Paul Levitt is Professor of English at the University of Colorado and holds degrees in English, history, and philosophy. He is the author or co-author of numerous plays and books, among them The Weighty Word Book (also from Roberts Rinehart).

Read an Excerpt

A sudden blow. With the great hospital fans beating like a flock of swans and my father caught short by the bill, St. Barnabas Hospital told us they could no longer care for his cancer. Mom asked me to assume the power that naturally befitted my knowledge of the family's affairs. It was the spring of 1922. As my father lay dying on a gray metal bed, amid the smell of disinfectant and bedpans, a schooner carrying scotch whiskey was leaving the Firth of Forth, headed for the island of St. Pierre off the east coast of Canada, where bootleggers waited to take charge of the shipment. A short time before, in New York City, Adeela Farouk had worn a priceless diamond necklace to a party at the home of Fanny Brice, wife of con man Nicky Arnstein. Although these apparently unrelated events changed the course of my life, I waited decades to disclose them, having been deterred by scandal, and by love.
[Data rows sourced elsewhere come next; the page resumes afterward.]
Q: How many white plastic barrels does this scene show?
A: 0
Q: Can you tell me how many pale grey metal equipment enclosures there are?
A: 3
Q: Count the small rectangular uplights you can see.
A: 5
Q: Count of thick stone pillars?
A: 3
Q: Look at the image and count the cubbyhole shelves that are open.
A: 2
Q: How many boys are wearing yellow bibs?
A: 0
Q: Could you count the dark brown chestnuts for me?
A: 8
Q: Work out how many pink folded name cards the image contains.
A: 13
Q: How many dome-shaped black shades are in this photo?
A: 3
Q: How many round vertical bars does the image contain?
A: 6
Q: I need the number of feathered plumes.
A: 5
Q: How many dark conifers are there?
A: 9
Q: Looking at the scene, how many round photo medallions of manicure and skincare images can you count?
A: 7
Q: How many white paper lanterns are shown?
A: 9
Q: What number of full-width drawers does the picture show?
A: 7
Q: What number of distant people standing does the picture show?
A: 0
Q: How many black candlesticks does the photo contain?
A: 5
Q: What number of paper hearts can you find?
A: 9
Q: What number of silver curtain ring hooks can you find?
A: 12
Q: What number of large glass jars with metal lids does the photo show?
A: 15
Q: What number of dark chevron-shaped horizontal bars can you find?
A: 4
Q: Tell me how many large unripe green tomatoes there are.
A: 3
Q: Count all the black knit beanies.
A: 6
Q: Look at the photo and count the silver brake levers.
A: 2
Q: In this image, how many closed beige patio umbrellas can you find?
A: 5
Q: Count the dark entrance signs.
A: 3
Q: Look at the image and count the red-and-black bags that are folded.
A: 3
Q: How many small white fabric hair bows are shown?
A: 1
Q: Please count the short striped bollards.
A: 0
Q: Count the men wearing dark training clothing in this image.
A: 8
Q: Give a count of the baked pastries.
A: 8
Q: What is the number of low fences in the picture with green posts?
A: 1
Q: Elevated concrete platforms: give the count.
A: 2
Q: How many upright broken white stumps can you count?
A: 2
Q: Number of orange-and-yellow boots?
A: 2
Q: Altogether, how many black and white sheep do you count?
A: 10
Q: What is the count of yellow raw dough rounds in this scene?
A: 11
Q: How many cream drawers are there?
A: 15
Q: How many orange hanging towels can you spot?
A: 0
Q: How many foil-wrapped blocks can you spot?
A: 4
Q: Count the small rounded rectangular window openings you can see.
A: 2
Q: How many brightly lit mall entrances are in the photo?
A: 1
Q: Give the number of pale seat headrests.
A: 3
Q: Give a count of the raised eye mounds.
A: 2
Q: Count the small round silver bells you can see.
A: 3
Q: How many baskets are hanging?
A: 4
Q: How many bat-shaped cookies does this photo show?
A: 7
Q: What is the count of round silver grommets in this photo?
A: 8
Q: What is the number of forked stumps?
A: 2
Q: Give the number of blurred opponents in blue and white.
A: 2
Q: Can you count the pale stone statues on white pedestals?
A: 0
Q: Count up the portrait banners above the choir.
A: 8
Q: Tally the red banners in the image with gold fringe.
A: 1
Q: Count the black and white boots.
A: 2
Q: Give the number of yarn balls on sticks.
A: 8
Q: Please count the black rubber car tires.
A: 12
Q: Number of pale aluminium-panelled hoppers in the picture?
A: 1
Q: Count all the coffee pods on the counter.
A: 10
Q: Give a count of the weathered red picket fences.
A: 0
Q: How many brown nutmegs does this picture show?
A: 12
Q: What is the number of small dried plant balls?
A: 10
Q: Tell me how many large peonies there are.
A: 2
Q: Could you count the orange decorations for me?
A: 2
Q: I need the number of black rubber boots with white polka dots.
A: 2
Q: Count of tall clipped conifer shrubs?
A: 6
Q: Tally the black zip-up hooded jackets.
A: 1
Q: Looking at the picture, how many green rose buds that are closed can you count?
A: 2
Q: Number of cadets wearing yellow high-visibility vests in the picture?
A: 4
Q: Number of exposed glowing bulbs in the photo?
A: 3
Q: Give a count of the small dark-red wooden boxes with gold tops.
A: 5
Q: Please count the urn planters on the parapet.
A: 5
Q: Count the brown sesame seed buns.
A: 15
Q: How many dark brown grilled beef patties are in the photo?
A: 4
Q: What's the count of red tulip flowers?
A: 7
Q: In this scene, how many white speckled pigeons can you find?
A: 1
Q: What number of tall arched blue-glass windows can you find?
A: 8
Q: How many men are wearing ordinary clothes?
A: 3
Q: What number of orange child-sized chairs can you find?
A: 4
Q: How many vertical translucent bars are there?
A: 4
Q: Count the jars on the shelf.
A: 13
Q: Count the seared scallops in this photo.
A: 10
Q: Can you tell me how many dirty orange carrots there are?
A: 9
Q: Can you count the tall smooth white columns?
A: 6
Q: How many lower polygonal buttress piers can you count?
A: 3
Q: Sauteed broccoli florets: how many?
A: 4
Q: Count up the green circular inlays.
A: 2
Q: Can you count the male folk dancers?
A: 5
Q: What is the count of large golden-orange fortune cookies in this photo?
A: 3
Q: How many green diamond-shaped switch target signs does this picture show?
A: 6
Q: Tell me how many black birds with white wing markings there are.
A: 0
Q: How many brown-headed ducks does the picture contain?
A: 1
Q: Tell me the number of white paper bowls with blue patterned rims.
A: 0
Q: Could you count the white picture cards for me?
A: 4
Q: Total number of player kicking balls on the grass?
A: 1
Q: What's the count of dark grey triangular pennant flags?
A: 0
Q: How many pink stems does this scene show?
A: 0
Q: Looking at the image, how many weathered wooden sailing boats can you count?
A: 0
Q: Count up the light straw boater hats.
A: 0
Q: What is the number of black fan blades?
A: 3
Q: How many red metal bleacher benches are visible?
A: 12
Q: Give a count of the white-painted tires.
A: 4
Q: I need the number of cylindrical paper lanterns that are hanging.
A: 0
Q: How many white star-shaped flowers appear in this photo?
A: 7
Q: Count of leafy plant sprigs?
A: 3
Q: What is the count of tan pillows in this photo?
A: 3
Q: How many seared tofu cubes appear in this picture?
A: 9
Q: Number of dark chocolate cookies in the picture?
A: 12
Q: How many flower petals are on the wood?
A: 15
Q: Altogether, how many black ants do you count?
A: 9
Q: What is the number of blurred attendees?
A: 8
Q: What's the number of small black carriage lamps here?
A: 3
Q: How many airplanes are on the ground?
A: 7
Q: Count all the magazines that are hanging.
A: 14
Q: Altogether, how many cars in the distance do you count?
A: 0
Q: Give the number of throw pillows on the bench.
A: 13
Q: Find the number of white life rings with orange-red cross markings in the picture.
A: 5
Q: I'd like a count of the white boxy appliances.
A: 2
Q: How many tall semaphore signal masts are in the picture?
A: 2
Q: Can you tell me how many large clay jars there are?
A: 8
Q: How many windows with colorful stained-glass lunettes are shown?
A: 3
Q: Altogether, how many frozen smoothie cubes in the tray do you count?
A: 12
I see now that a book, like a life, is a pastiche of plagiarisms. To write mine, I have borrowed and bent and followed in the footsteps of those who fancied America the golden Medina, a hope long since sterile but once fecund as the rivers Captain Smith fished. Somnambulists of a vanished dream, they would surely feel, were they to pass through the garbage-strewn streets of this country, through the hungry and tortured cries of the night, that they had wakened to a fallen world. Or would they? Perhaps despite the omens drear, the land cold from the quickening of greed, they still would hear the varied carols of America singing.